Archival values such as access and use, responsible stewardship, and accountability inform these principles for archival accessioning. These fundamental assumptions recognize and uplift the often invisible labor involved in accessioning work. The principles represent an ethical baseline for archival accessioning, with the best practices elaborating on specific recommendations to carry out the values presented in these principles. By providing a baseline, these principles can be applied to measuring or updating existing accessioning policies and practices and developing new accessioning programs within institutions.
Principles
I. Accessioning is the leading indicator of a commitment to responsible stewardship.
A successful accessioning program requires a thoughtful and thorough assessment of a repository’s resources, technologies, and labor to ensure both responsible stewardship and baseline control of acquired materials.
The assessment of resources must be honest, as accessioning work can surface a mismatch between resources that are required and those that are available. A culture of planning and a deep understanding of staff workloads is needed.
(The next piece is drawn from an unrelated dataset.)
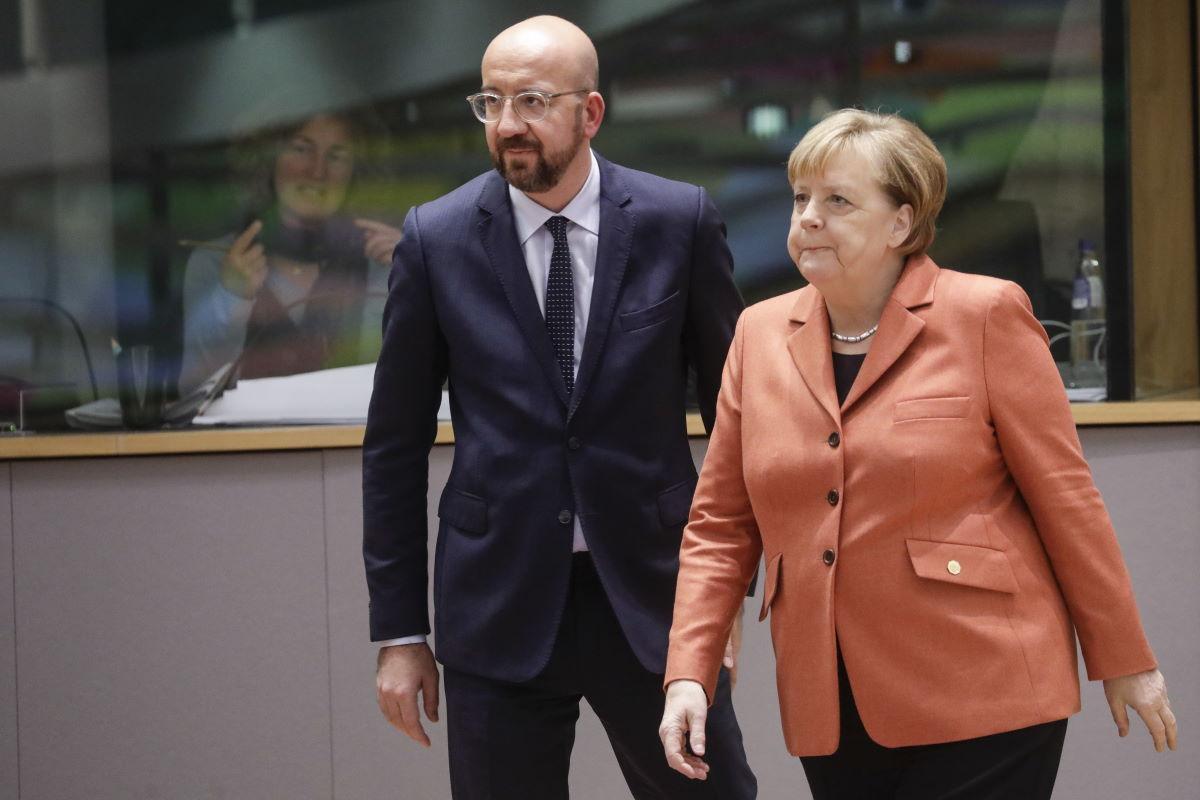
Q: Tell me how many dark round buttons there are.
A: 5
II. A successful accessioning program provides a series of protective practices that collectively create a baseline of access, stability, and legal and ethical care. Effective accessioning fosters trust and strong relationships with creators and donors through clear, transparent, centralized information about archival interventions.
III. Accessioning is the optimal time to record custodial information about the collection and contextual information about the acquisition itself. It is also the point at which the most information about the materials—including information not present in the archival materials themselves—is available. Relying on memory or institutional knowledge rather than documenting information promptly, consistently, and in a reliable location exposes a repository to unnecessary risk.
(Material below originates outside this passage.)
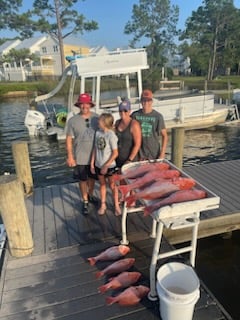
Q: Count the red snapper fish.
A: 8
IV. Accessioning work must be supported and built into the operational labor structure of the repository.
Accessioning takes time. Archivists doing accessioning need the resources, especially time, to carry out accessioning tasks and create documentation.
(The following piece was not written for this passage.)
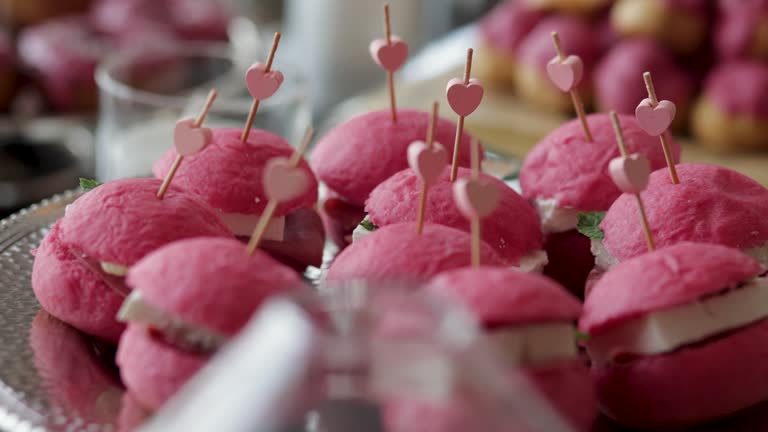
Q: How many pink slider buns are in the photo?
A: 10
Archivists doing accessioning need power and agency to act on materials according to best practices. Archivists doing accessioning work need to be meaningfully involved in acquisition conversations from the beginning.
V. A permanent acquisitions program at a repository also requires a permanent accessioning program. Temporary or contingent labor is an unethical and unsustainable approach to persistent archival needs.
VI. Accessioning documentation is the most essential mechanism of accountability for decisions that resulted in acquisition, including why the materials were acquired and interventions made onto archival materials. Creating documentation is a shared responsibility between all parties involved in the acquisition and accessioning process.
VII. Accessioning should be transparent. Accessioning information is most useful when it is outward-facing. Ensuring this information is accessible to user communities offers a more universal sense of what is available in a repository.
VIII. It is never too late to accession. Use accessioning practices retrospectively to evaluate and improve control and stewardship of materials.